* Aim of the task: Determine how many lines below contain the string "What" and give that number without anything else.

----

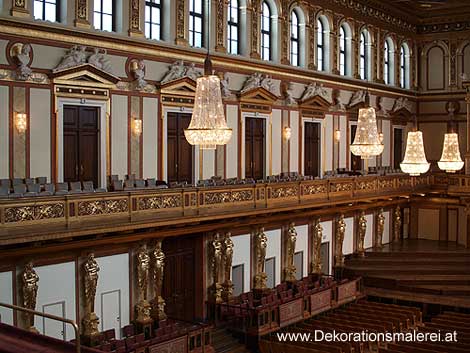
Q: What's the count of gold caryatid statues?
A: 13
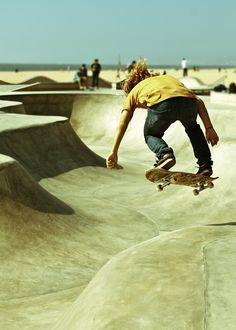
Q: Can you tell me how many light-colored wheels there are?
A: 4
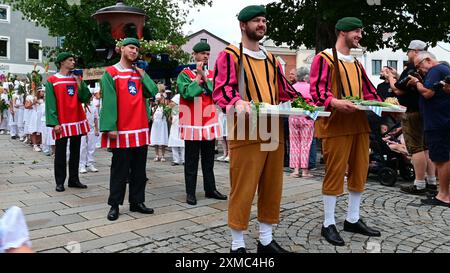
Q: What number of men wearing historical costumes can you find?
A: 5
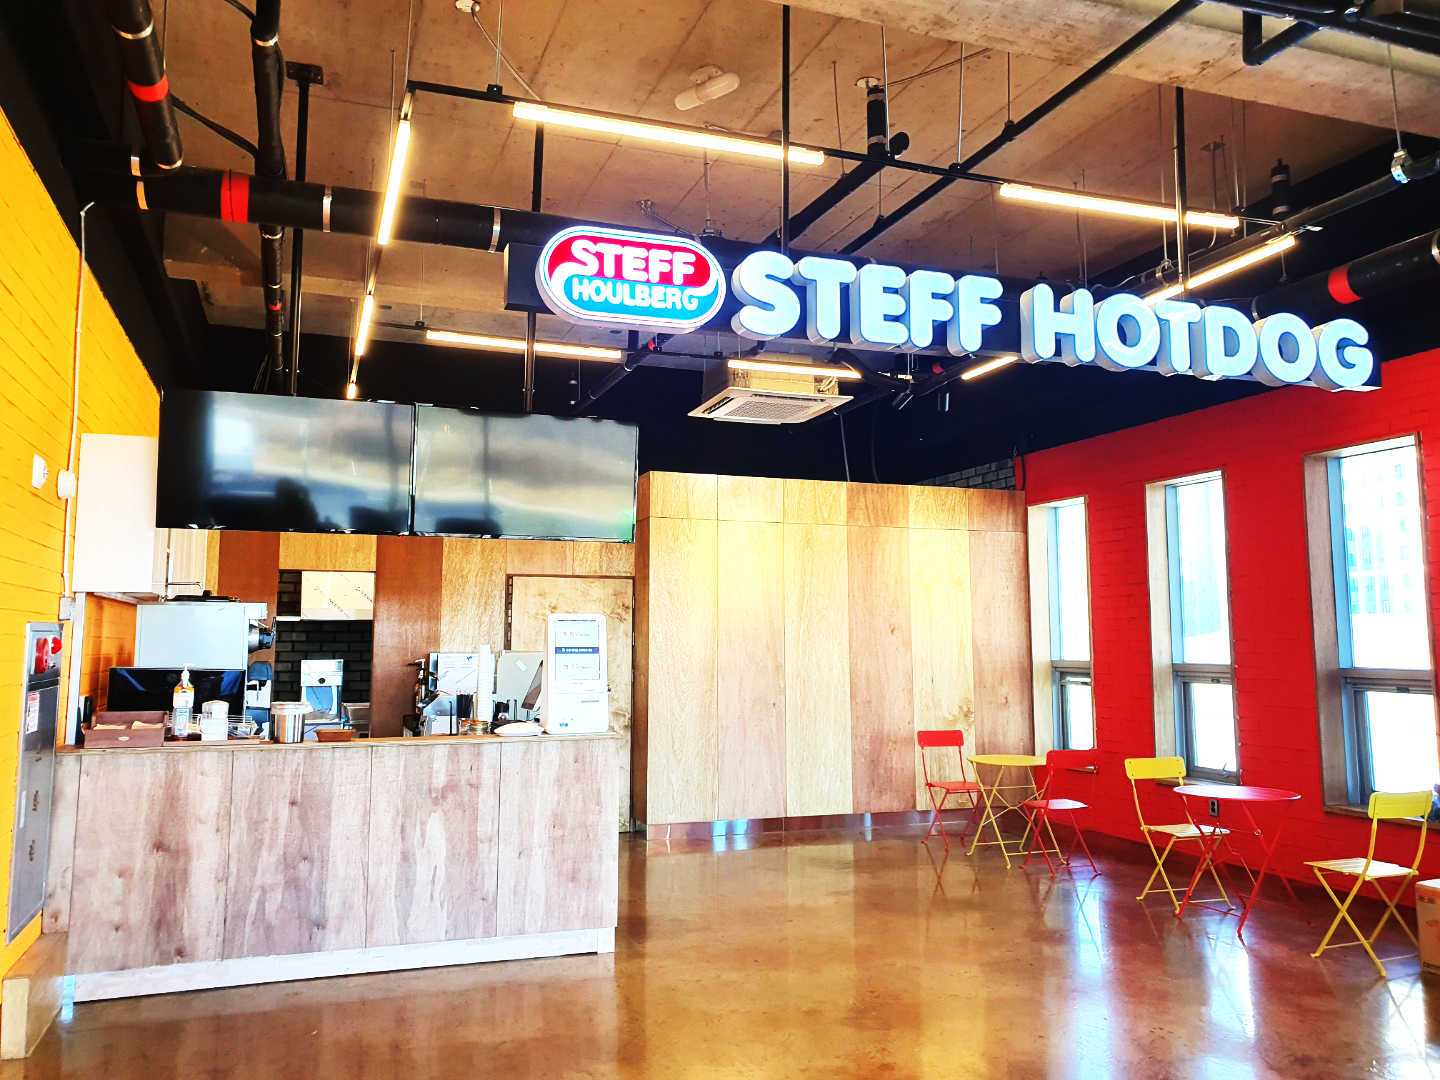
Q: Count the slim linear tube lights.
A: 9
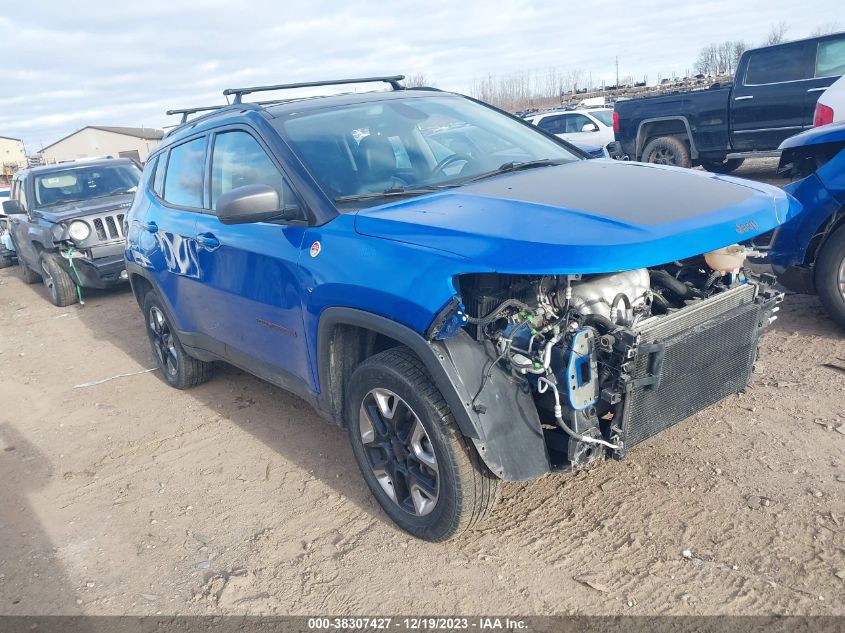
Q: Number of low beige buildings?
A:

----

* Worked solution: 2